Calls mount to let jeepneys, UV Express back on the road
This photo taken on May 11, 2020 shows a driver installing seat dividers in his passenger jeepney to comply with government-imposed social distancing rules against the COVID-19 coronavirus in Manila.
AFP/Ted Aljibe

Calls mount to let jeepneys, UV Express back on the road

Franco Luna (Philstar.com) - June 23, 2020 - 6:04pm

MANILA, Philippines — Weeks into the general community quarantine in Metro Manila, a senator pointed out the lack of mass transportation options for commuters as he urged transportation authorities to allow traditional jeepneys and UV Express vans back on the road.

Both are popular transportation options among Filipino commuters but operations have been suspended because of the quarantine and what presidential Harry Roque calls a "hierarchy pf public transportation" that favors the "modern jeepneys" that the government has been pushing.

The second phase of the resumption public transportation under the general community quarantine began on Monday, June 22, with many commuters saying on social media that traffic congestion has been heavy.

Amid the coronavirus pandemic, the Department of Transportation has said it would pursue its phaseout of the traditional public utility jeepney (PUJs) in favor of modern ones. 

Pangilinan on Monday called this insistence on modernization "insensitive and ill-timed," pointing out what he said was the government's discrimination against traditional jeepneys.

"Commuters suffer daily.

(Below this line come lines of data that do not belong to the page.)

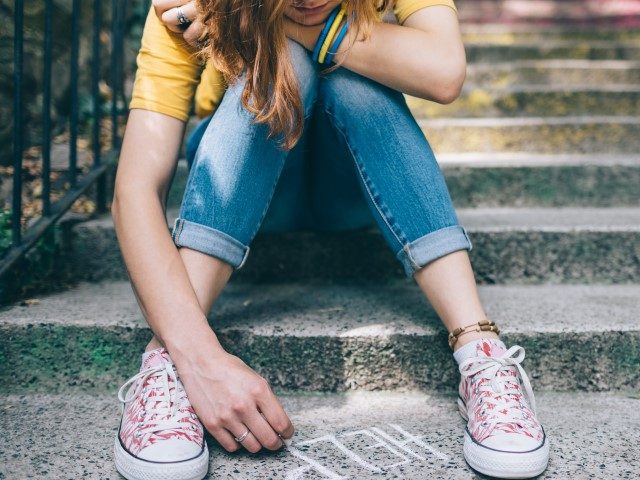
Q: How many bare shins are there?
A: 2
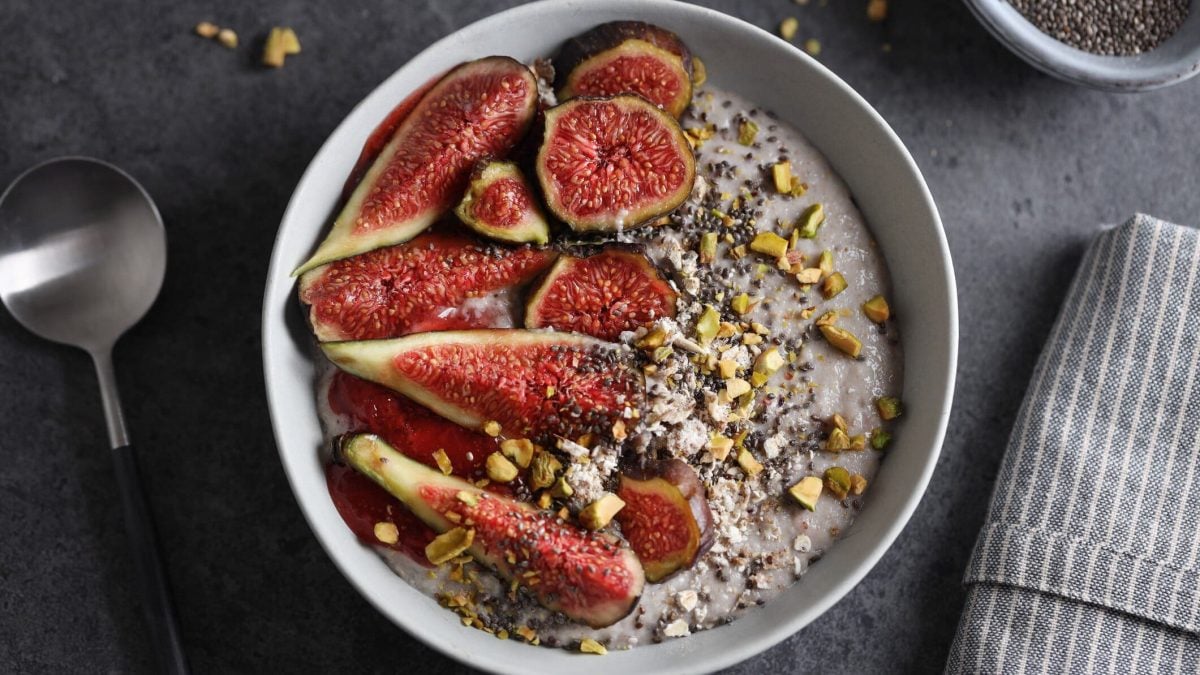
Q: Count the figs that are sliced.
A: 9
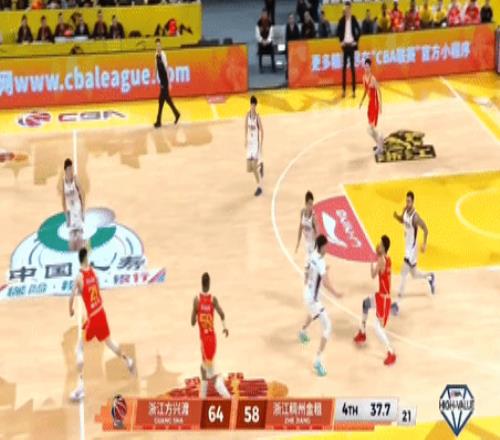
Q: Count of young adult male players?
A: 9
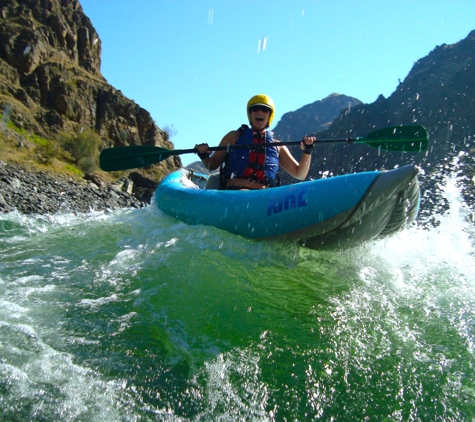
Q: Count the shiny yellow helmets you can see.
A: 1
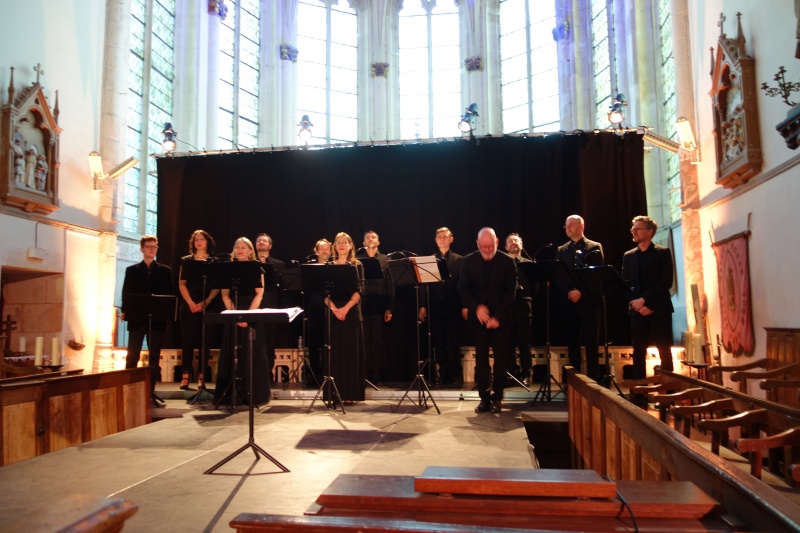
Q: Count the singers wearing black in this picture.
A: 12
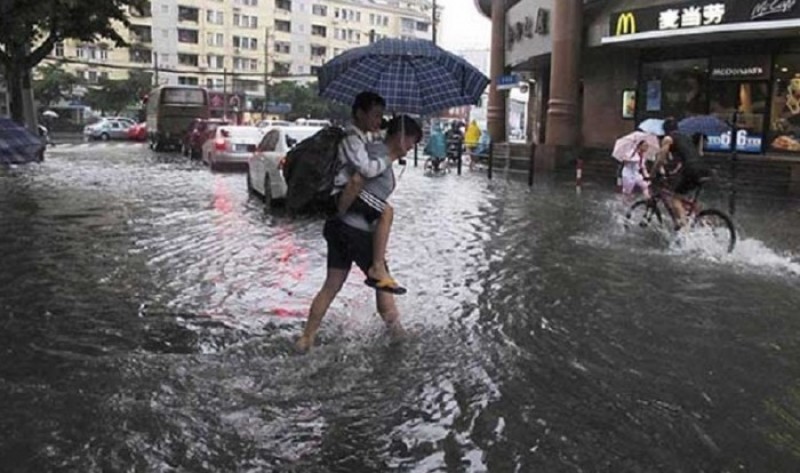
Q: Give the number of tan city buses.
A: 1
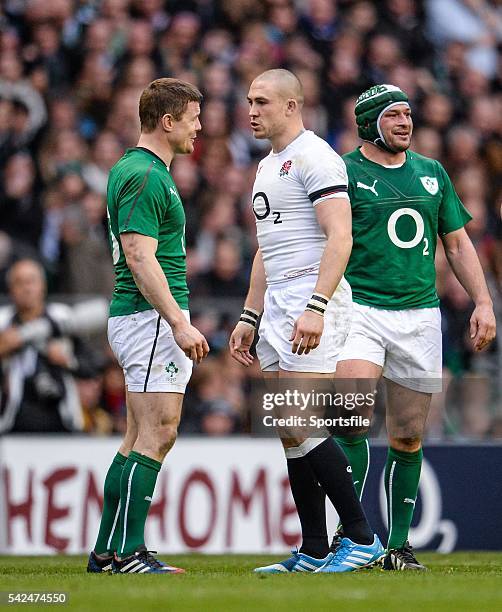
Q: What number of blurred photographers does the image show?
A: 1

When jeepneys and UV Express are allowed back on the road, two problems can be immediately resolved: commuters vehicles and jobs for jeepneys and UV Express drivers. The commuters, who are tired from work, are constantly being forced to walk the kilometers to work and home," he said in Filipino.

"Health and safety protocols such as physical distancing and regular disinfection on traditional jeepneys and UV Express can be implemented. We believe that commuters also work together to implement these protocols because no one wants to be infected with the virus," he added.

Heading into the fourth week of GCQ, the Land Transportation Franchising and Regulatory Board (LTFRB) told reporters that more than 100 routes would be opened, but only for modernized PUVs and excluding the 55,000 jeepneys in Metro Manila.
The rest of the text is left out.